• Action item: Find each line of the entries with the string "many", please, and copy it.

(Source material begins)

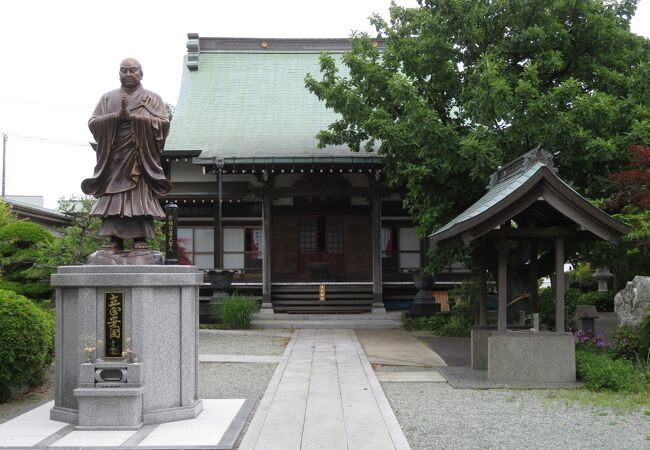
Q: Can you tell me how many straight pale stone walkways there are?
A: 1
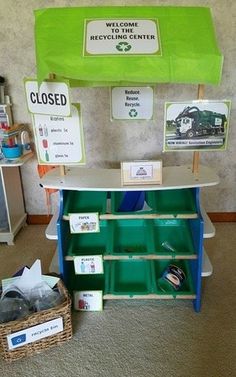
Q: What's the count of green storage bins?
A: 9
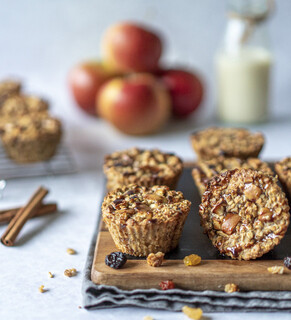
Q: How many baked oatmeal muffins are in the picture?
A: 9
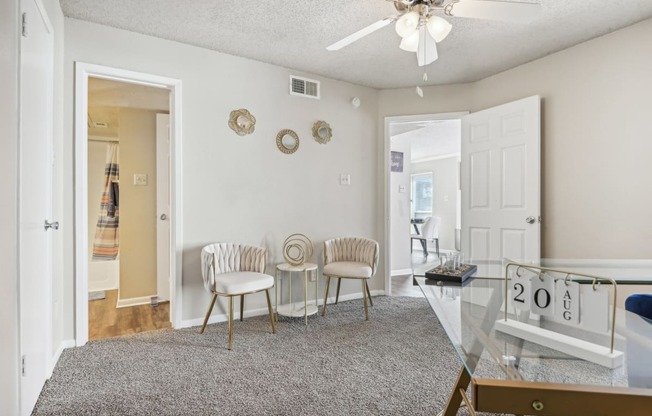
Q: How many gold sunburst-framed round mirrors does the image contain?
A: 3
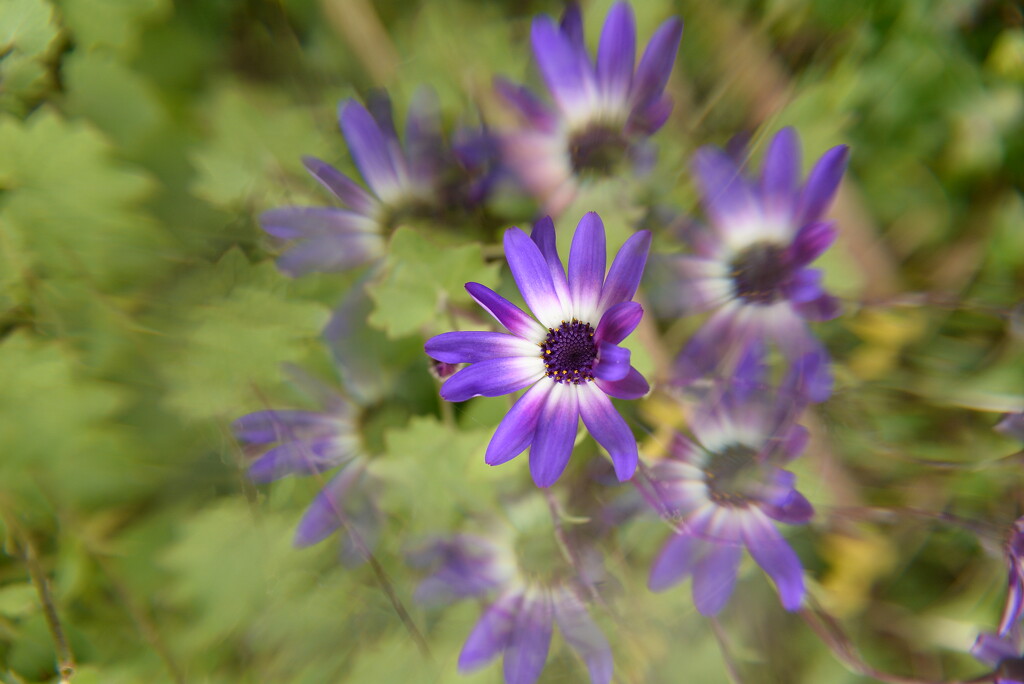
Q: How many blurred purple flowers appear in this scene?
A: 6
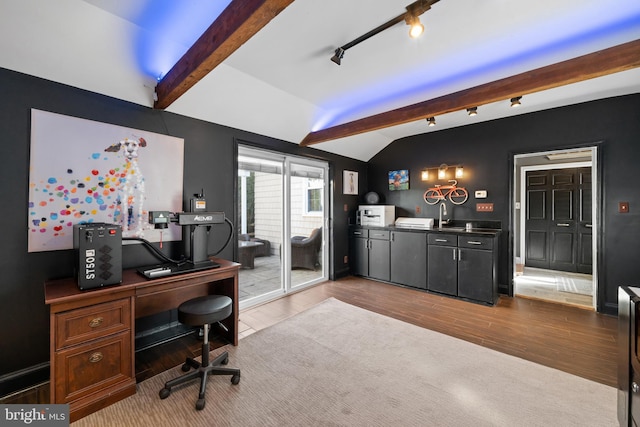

(Source material ends)

• Answer to this task:
Q: Can you tell me how many straight pale stone walkways there are?
Q: How many baked oatmeal muffins are in the picture?
Q: How many gold sunburst-framed round mirrors does the image contain?
Q: How many blurred purple flowers appear in this scene?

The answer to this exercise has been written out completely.